After several visits to Taipei, I realised I had never been to Yangmingshan National Park which, for a nature lover like me, is not good. So I get up early, take a subway to Beitou MRT station, and take the first bus heading up the mountain area to the northeast of the city. Clouds are hanging overhead, rain is foreseen for later in the day, so I am in a bit of a hurry. The bus works its way up the mountain, into the clouds, and then, before we arrive at the final stop: bright sunlight. When I walk away from the bus station, the sky is perfectly blue, and I get more and more excited about the day. I find the visitor centre closed, and I decide to head up right away. The trails are well marked: at the Miaopu trailhead, the climbing begins on sturdy stairs. I work my way up in the shade of the trees, and before I know it, I am sweating on what I had feared might be a cold day.
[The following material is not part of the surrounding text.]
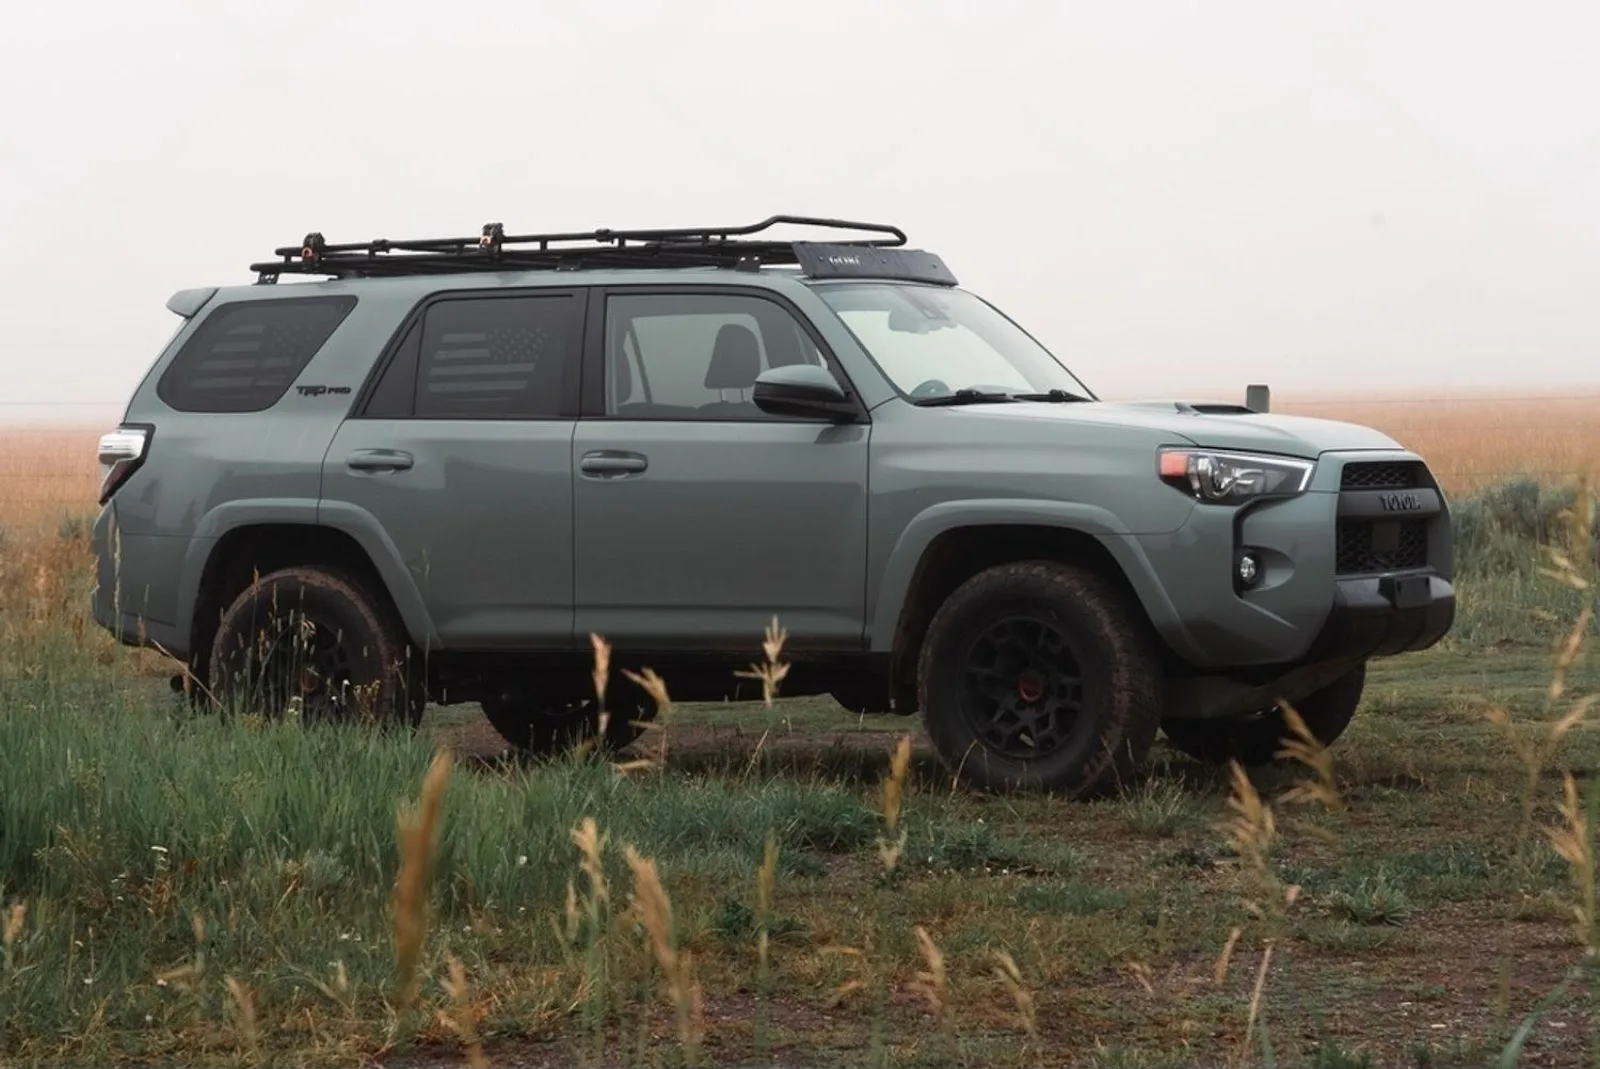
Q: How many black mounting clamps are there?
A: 2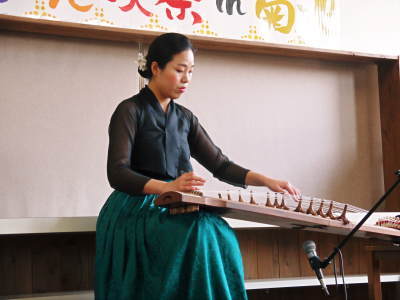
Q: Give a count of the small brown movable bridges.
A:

When I leave the forest behind, the landscape opens up before me, and I now clearly see the peak of Mount Qixing ahead of me. I have taken a detour, because I also want to see the east peak, so I work my way up from near the radio station on the eastern side of the mountain. The silvergrass for which Yangmingshan National Park is famous is indeed everywhere, and the stone trail meanders through this brownish-grey landscape. The views get better the higher I reach: I am well above the cloud cover now, and can see mountains towering above the white layer in the far distance. The east peak gives great views, and after enjoying them, I make my way to nearby Mount Qixiang, at 1120m the highest summit of Yangmingshan. I share the summit with a multitude of Taiwanese who are busy taking selfies and eating, and after taking in the great views and wondering how long it will take for the clouds to obscure even the summit, I consider several options. I decide to walk down to Xiaoyoukeng, at the northern side of the park. An easy descent takes me to a wholly different landscape. Here, instead of a forest, I find fumaroles emitting steam and the smell that comes with it.
Once down at the foot of the mountain, I take the trail running around the base of Mount Qixing in a clockwise direction. After following the road, it takes me up and down hills again, back to the road, until I take a steep turn on the right which brings me straight to Menghuan Pond. Apart from a small group of cyclists, there is no one to enjoy the view of Mount Qixian reflected in the quiet waters of the small lake. I walk down to the visitor centre at Lengshuikeng to stock up on calories. The trail is romantic now: moss-covered steps in a wild forest, past creeks, and rays of the sun filtering through the foliage above, sending delicate stripes of light to the bottom of the forest. I take a side trail to hike to the Juansi waterfall, a lovely chute completely surrounded by trees, before walking back through the forest to Yangmingshan. I think I am lucky when I jump on a bus, but it first goes up to a village on the mountain before heading back to Beitou. Clouds have now taken over, it is cold, and I can finally wear the sweater I had expected to wear all day.
Around the World in 80 Clicks
Personal travel impressions both in words and images from Yangmingshan National Park (Taiwan). Clicking on the pictures enlarges them and enables you to send the picture as a free e-card or download it for personal use, for instance, on your weblog. Or click on the map above to visit more places close to Yangmingshan National Park. Read more about this site.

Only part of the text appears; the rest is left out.